Records shown START

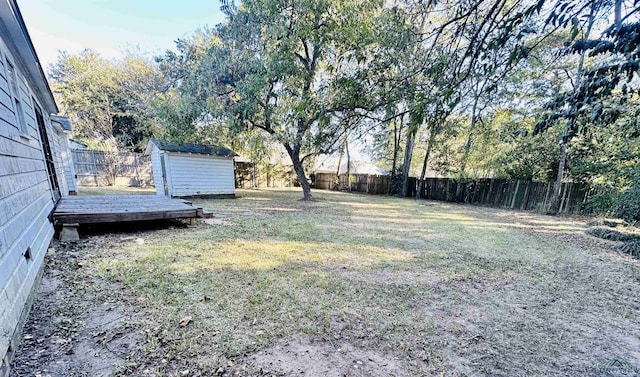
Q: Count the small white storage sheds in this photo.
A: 1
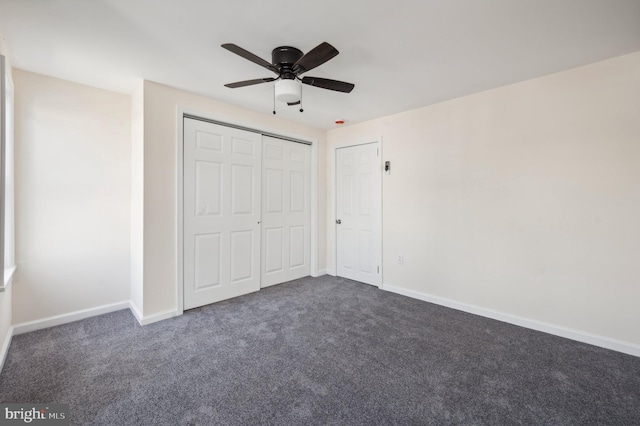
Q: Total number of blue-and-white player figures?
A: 0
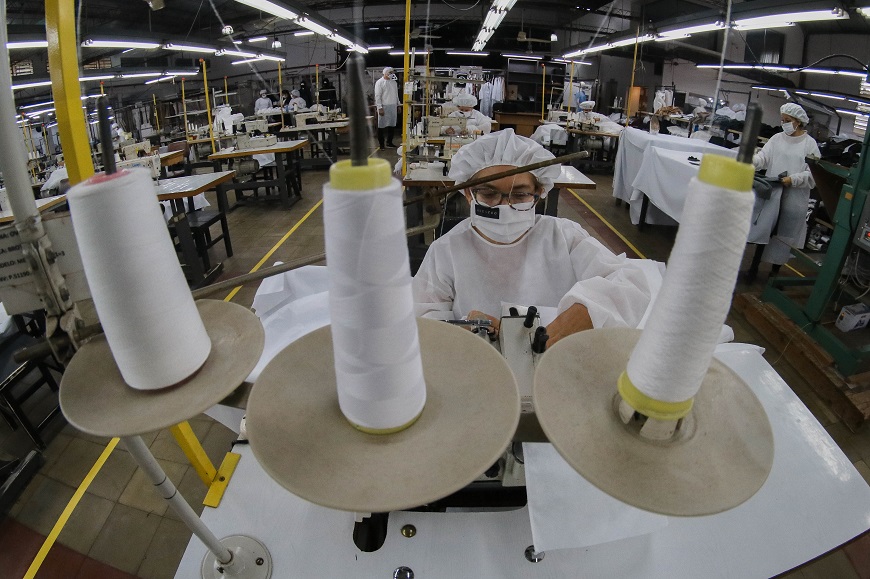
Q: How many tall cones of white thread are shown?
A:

Records shown END

### What to produce
Your response should be the lines of the entries above that include the string "white".

### Answer for the task
Q: Count the small white storage sheds in this photo.
Q: Total number of blue-and-white player figures?
Q: How many tall cones of white thread are shown?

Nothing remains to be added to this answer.